È già diversi anni che molte associazioni si muovono contro il Campus Biomedico Opus Dei di Roma.
Istituto privato di impronta ultracattolica, nella sua Carta delle Finalità, ovvero nel suo Statuto e Codice etico, impone agli art. 10 e 11 che per i propri medici, gli studenti e i docenti sia obbligatoria l’obiezione di coscienza in quanto “la procreazione umana dipende da leggi iscritte dal Creatore nell’essere stesso dell’uomo e della donna, ed è sempre degna della più alta considerazione.” (art.11)
La questione non è passata inosservata.
Risalgono a gennaio 2020 appelli fatti da varie associazioni come Associazione Amica (Associazione Medici Italiani Contraccezione e Aborto), Associazione Luca Coscioni e Uaar (Unione degli atenei e degli agnostici razionalisti) che rivolgendosi all’allora Ministro della salute e dell’Università e della Ricerca, chiedevano che al Campus venisse revocato l’accreditamento al Sistema Sanitario Nazionale della scuola di ostetricia e ginecologia.

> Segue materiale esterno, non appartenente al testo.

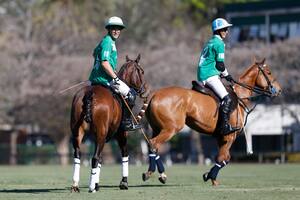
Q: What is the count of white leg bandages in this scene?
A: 4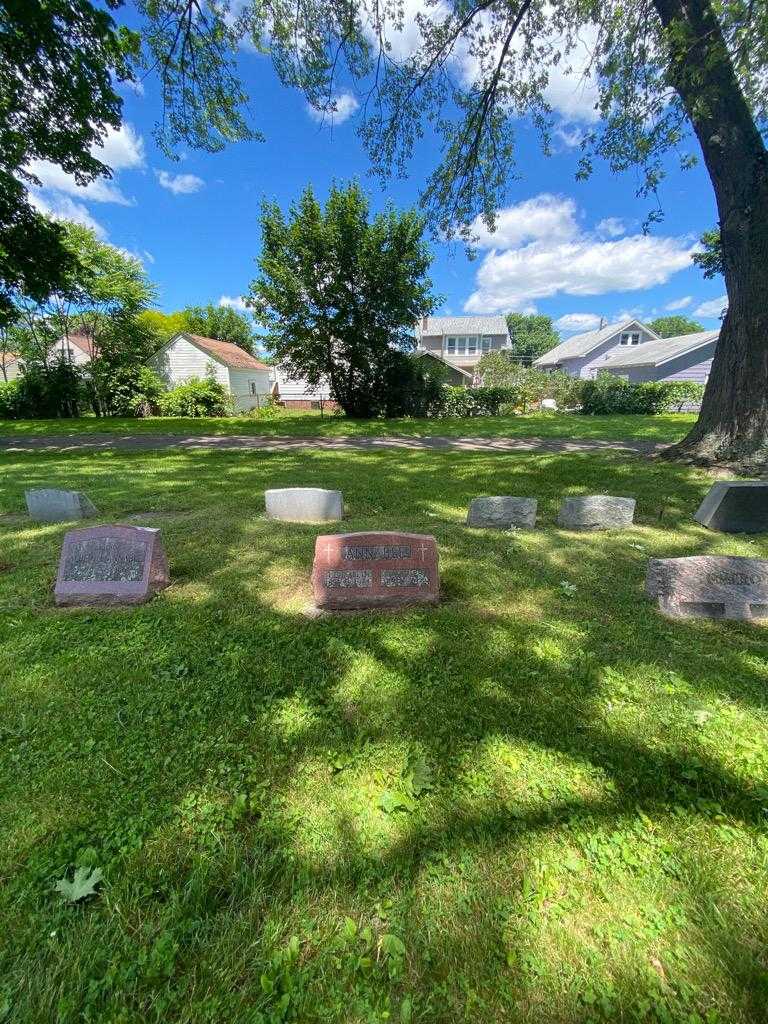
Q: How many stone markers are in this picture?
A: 8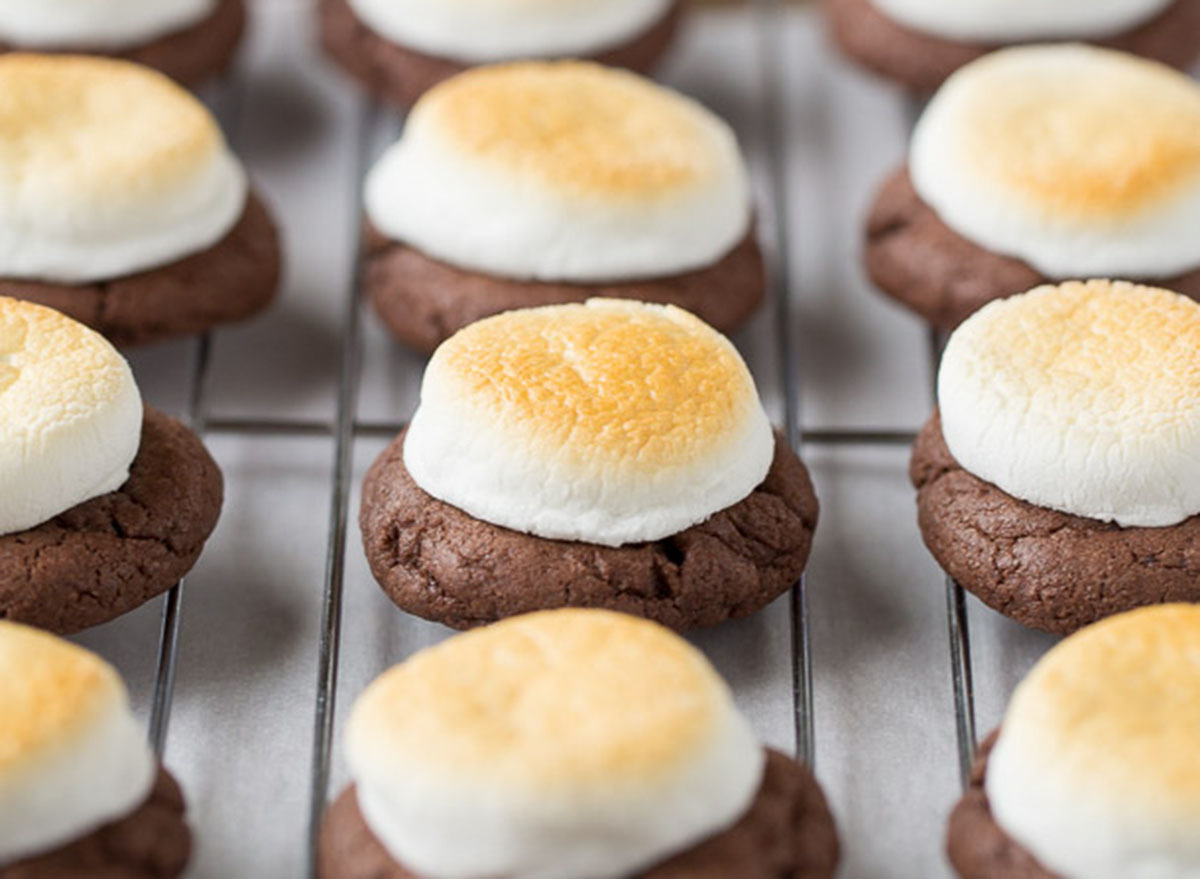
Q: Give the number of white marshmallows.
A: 12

La motivazione è duplice: oltre ad essere un polo scientifico cattolico è anche una scuola di specializzazione ed il suo ospedale con questi obblighi impedisce agli studenti di essere adeguatamente preparati in quanto la formazione non include l’aborto, la contraccezione e nemmeno la fecondazione artificiale.
Inoltre impedisce la libertà di scelta.
Essendo proibita questa libertà di scelta fondamentale, non viene riconosciuto il diritto di interruzione volontaria di gravidanza come un diritto personale.
L’articolo 10 cita testualmente: “Il personale docente e non docente, gli studenti e i frequentatori dell’Università si impegnano a rispettare la vita dell’essere umano dal momento iniziale del concepimento fino alla morte naturale. Essi considerano l’aborto procurato e la cosiddetta eutanasia come crimini in base alla legge naturale”.
L’obiezione di coscienza imposta è in aperta violazione della legge 194 e gli appelli che sono stati fatti non hanno avuto ancora risposta concreta se non il cambiamento degli articoli in questione ma in maniera che può considerarsi comunque ambigua.
La “nuova” Carta delle Finalità prevede: l’impegno per operare, in tutte le sue dimensioni, secondo il Magistero della Chiesa Cattolica.
Ma in una situazione in cui il Magistero della Chiesa Cattolica fosse in contrasto con la pratica clinica in uno dei campi sopra citati, cosa succederebbe?
Lo Stato non può permettere che strutture che godono di finanziamenti e di accreditamento al Servizio Sanitario Nazionale ledano i diritti delle donne.
La richiesta di verifica da parte dei Ministeri competenti sui requisiti e la completezza della preparazione di futuri medici è ancora aperta. Eliminare l’aggettivo “crimine” all’aborto e sostituirlo con una sudditanza ai principi della Chiesa non cambia la questione.
Il Campus Biomedico di Roma, alle accuse che gli sono state mosse, ha risposto spiegando che la formazione di studenti e specializzandi non viene intaccata, ma è completa. Sicuramente la questione non può però arenarsi così e cadere nel silenzio.
Nel 2021, oltre ad una violazione legislativa, quest’obbligo è un salto nel medioevo.
Un passato dove molte donne erano costrette ad abortire in modi poco sicuri arrivando alla morte, sia della partoriente e spesso anche del bambino. Dove alla morte si arrivava perché nemmeno per problemi di salute era permessa questa pratica. Dove molti bambini non desiderati venivano abbandonati. Dove una donna che restava incinta dopo una violenza sessuale era costretta a vedere sotto i suoi occhi tutti i giorni i frutti di quella violenza, a qualunque età le fosse successo, anche se era poco più che una bambina.
Ma soprattutto dove una donna non poteva far valere la propria volontà, non aveva potere sul proprio corpo e sulle proprie scelte.
In una società moderna e civile non è accettabile e le istituzioni devono intervenire. L’Italia è uno stato laico e imposizioni di questo tipo non possono essere tollerate.